Le cheval, qui rapplique lorsque l'on siffle s'il est à bonne distance, se veut bien plus qu'un moyen de locomotion. Ce compagnon qui va porter tout l'équipement qui n'est pas sur votre dos dans ses sacoches a besoin d'amour, d'attention. Il faudra travailler votre affinité, dans un style plus élaboré que dans Zelda : Breath of the Wild. On devra, comme pour Morgan, veiller à bien nourrir la bête, mais aussi à l'examiner, la nettoyer pour qu'elle récupère convenablement de ses efforts. Plus de complicité, ce sera la possibilité d'accomplir quelques tours, dont le cabrage, ou encore de profiter de dérapages (oui) fort utiles lors d'une course-poursuite. Plus lourd et plus agréable à manoeuvrer que dans l'épisode précédent, le cheval a pour autre avantage de transporter les prisonniers mais aussi le gibier.
Toi, tu creuses
Après avoir rossé deux brigands à la langue trop bien pendue, l'occasion de tester un corps-à-corps basique mais efficace et visuellement satisfaisant, on part en quête d'une bête à chasser. Notre démonstrateur nous fait remarquer que, durant la rixe, notre chapeau est tombé. On retourne sur nos pas. On pourrait ramasser l'un des galurins des gredins dépouillés de leurs biens - et portés et jetés comme des sacs de farine pour cause d'embrouille sur les touches. Mais nous préférons conserver celui de Morgan. Un cervidé ne tarde pas à se trouver à portée. Tout en restant sur la selle, on s'équipe de l'arc - à noter que tout l'arsenal porté par le héros se voit, pas de poches magiques. Par souci de discrétion, on s'approche un peu accroupi, tout doucement. La visée est rapide, claire. La flèche atteint son but : la tête. Une mort propre. Cela a son importance. Direction le cadavre. On le dépèce, cette fois en se voyant retirer son "pyjama" (là où Red Dead Redemption nous présentait un gros plan de Marston en contre-plongée). On étend la peau sur l'arrière-train de cheval avant d'y poser l'animal mort. Détail amusant : le sang est resté sur la veste, du côté de l'épaule qui l'a porté. Il va peut-être falloir prendre un bain en ville. Ce genre de choses, les carnivores du coin peuvent le sentir.
Le bled le plus proche, Valentine, où il semblerait que l'on ait fait du grabuge il y a peu, vu comment tout le monde nous dévisage, dispose d'un boucher. Le fait d'avoir chassé proprement et de n'avoir pas traîné fait qu'on récupère un peu plus d'oseille sur le cuir et les restes. Quelle classe.
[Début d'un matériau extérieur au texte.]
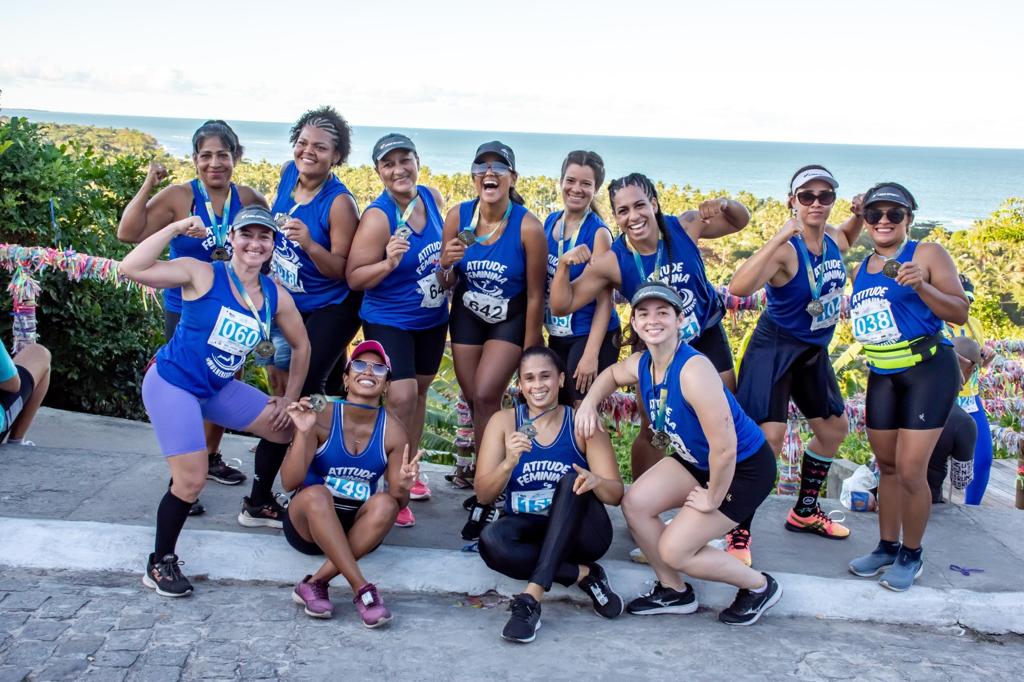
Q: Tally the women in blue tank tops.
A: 12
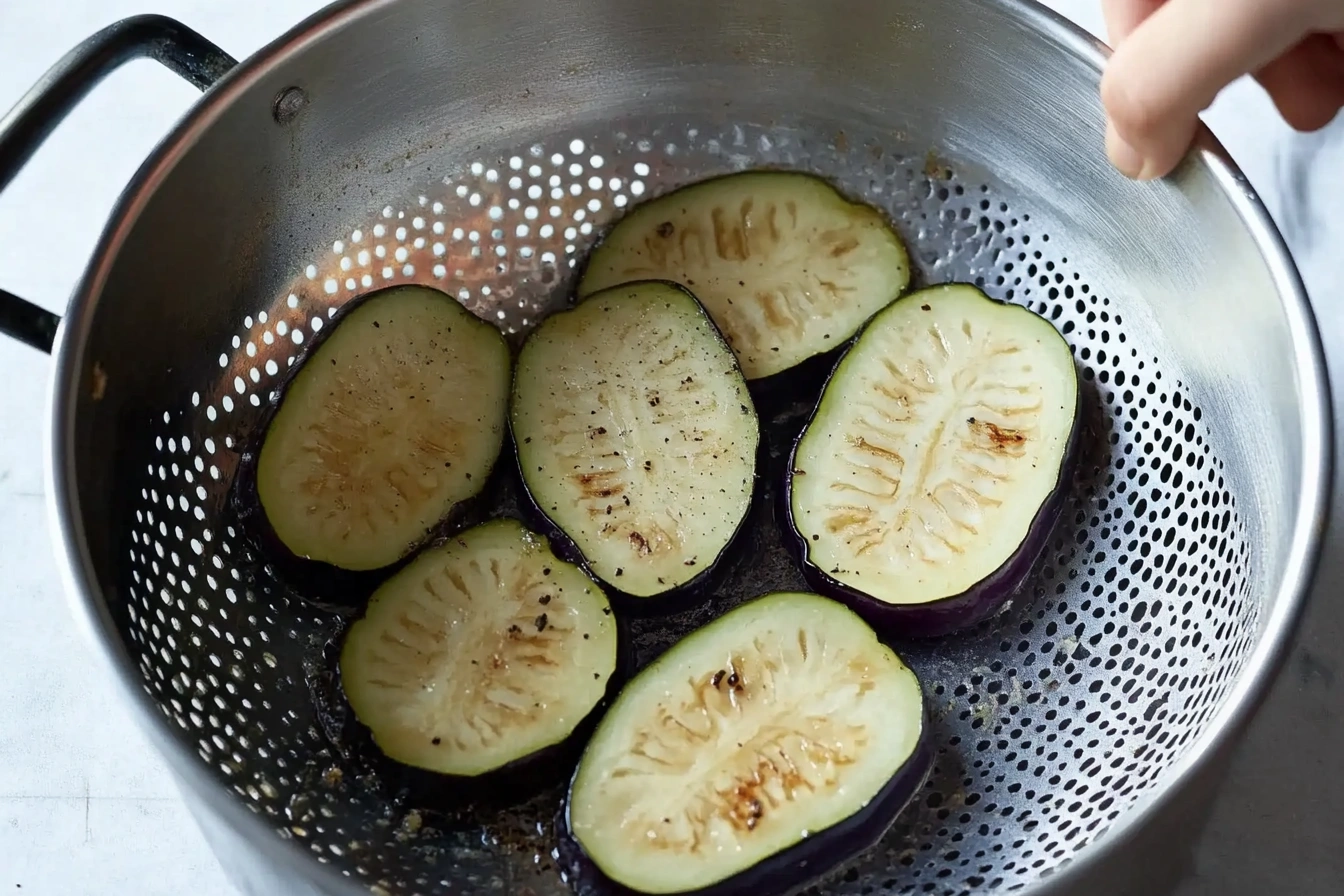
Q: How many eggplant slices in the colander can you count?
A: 6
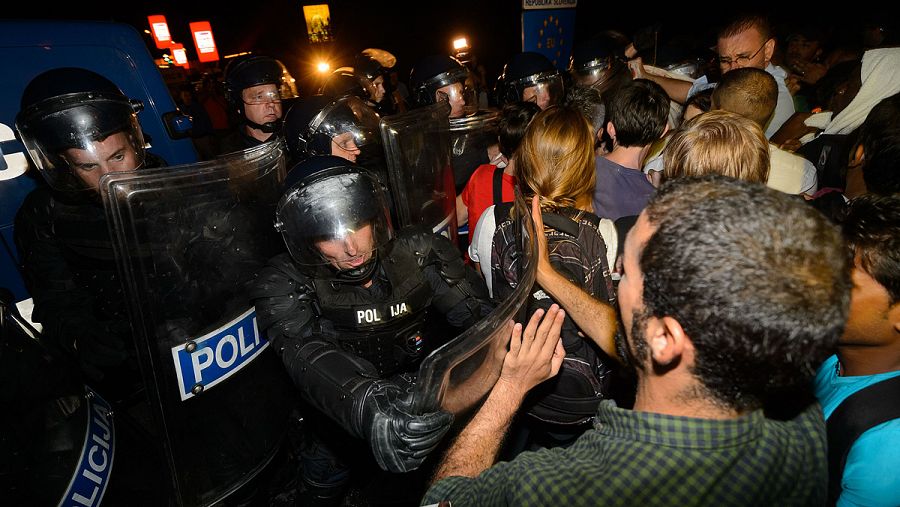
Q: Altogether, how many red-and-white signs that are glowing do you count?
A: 3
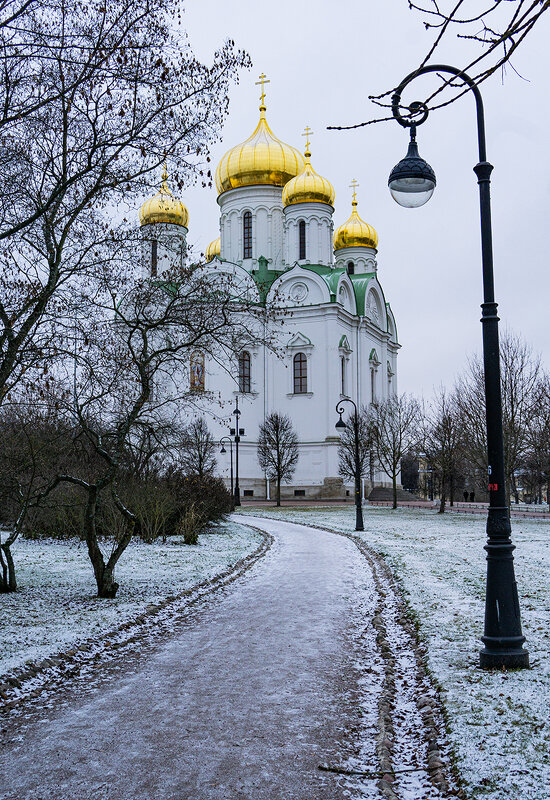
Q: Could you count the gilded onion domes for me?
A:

En avançant à pieds, en guidant le cheval, on en apprend davantage sur un verrouillage qui rappelle, encore une fois, le dernier Zelda : en maintenant L2 en direction de quelqu'un, sans avoir dégainé, un éventail d'interactions apparaît, dont un salut amical ou des menaces. Même chose avec le cheval, qu'on peut ausculter, cajoler... Mais surtout avec un chien errant qui va réagir à nos appels et que l'on finira par caresser plusieurs fois. Il ne nous suit pas. Tristesse. Direction l'armurier pour découvrir cette fois un nombre impressionnant d'options de personnalisation. Longueur du canon, type de bois de la crosse, mire, gravures... Il y a le choix. Et en gros plan, les flingues et fusils, qu'il faudra aussi entretenir, sont simplement resplendissants.
If they move, kill'em
Le temps de faire des emplettes, la nuit est tombée. Un détour par un saloon local nous révèle, en cinématique, un personnage secondaire prêt à nous rémunérer. La mission qu'il souhaite nous confier ? Récupérer les témoignages de fines gâchettes qui pourraient vanter une légende de l'Ouest tombée dans la bouteille - avec option meurtre s'ils ne coopèrent pas. On aurait pas dit non. Mais nous sommes attendus sur notre campement. D'abord une bonne nuit à l'hôtel. Puis un peu de route avant d'arriver sur un bivouac ressemblant à un petit village. On va d'abord inspecter son look. Le cheveu est long, la barbe fournie. Oui, comme Geralt dans de The Witcher III, Morgan n'a pas une pilosité fixe. Et on nous dit qu'à l'instar de CJ dans GTA San Andreas, il pourra grossir si on ne fait pas attention à son alimentation. On pourra évidemment changer de vêtements mais aussi décider de choses futiles comme le fait d'avoir les manches relevées ou les bottes par-dessus le pantalon. Mais pour le moment, on coupe, on taille pour qu'une belle moustache à la Burt Reynolds vienne éclairer son visage. Nos amis vaquent à leurs occupation, on en intercepte quelques uns, on discute.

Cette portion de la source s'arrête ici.